De lidstaten kunnen een lijst opstellen van overeenkomstig artikel 81, lid 2, van Verordening (EU) nr. 1308/2013 ingedeelde druivenrassen op hun grondgebied die op nationaal of regionaal niveau in aanmerking komen voor het opzetten van een verzameling rassen voor de instandhouding van genetische hulpbronnen. De lidstaten kunnen ook een maximumoppervlakte voor verzamelingen van dergelijke wijnstokrassen vaststellen die lager is dan twee hectare, alsmede een maximumaantal wijnstokken per ras dat lager is dan de in artikel 2, lid 1, punt l), van de onderhavige verordening vastgelegde bovengrens.
3.
Voor het beplanten of herbeplanten van oppervlakten waarvan de wijn of wijnbouwproducten uitsluitend bedoeld zijn voor consumptie door een natuurlijke persoon of een groep natuurlijke personen, inclusief hun gezinnen, die geen wijnbouwers in de zin van artikel 2, lid 1, punt a), zijn, gelden de volgende voorwaarden:
- a)
de oppervlakte is niet groter dan 0,1 ha;
- b)
de betrokken natuurlijke persoon of groep natuurlijke personen produceert geen wijn of andere wijnbouwproducten voor handelsdoeleinden.
Voor de toepassing van dit lid mogen de lidstaten bepaalde organisaties die geen handelsactiviteiten verrichten, als equivalent aan natuurlijke personen, inclusief hun gezinnen, beschouwen.
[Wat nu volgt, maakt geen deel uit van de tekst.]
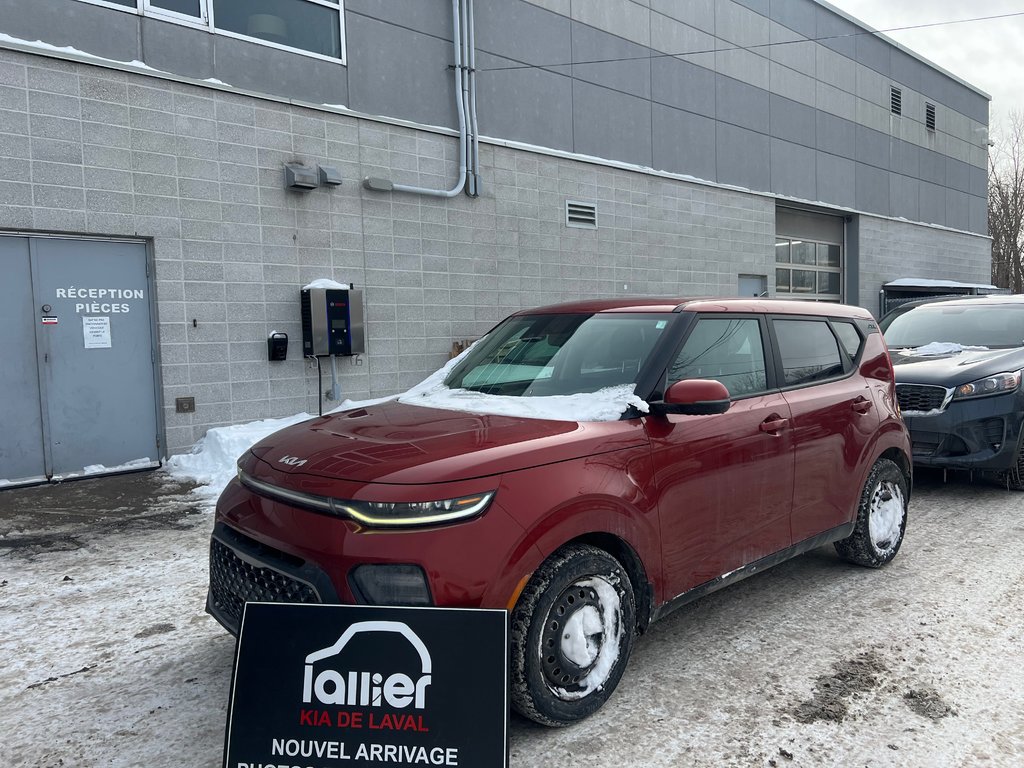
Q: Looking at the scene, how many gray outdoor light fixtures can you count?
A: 2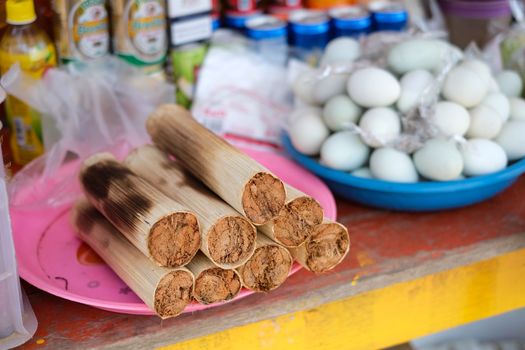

De lidstaten kunnen bepalen dat de in de eerste alinea bedoelde aanplant moet worden gemeld.
4.
Een producent die een bepaalde met wijnstokken beplante oppervlakte heeft verloren als resultaat van verplichte aankopen in het openbaar belang overeenkomstig de nationale wetgeving, heeft het recht een nieuwe oppervlakte te beplanten op voorwaarde dat de nieuw beplante oppervlakte niet meer dan 105 % van de verloren oppervlakte, uitgedrukt in uitsluitend met wijnstokken beplante cultuurgrond, beslaat. De nieuw beplante oppervlakte wordt opgenomen in het wijnbouwkadaster.
5.
De rooiing van oppervlakten die de in de leden 2 en 3 bedoelde vrijstelling genieten, leidt niet tot een herbeplantingsvergunning op grond van artikel 66 van Verordening (EU) nr. 1308/2013. Een dergelijke vergunning wordt echter wel verleend bij rooiing van nieuw beplante oppervlakten die onder de in lid 4 bedoelde vrijstelling vallen.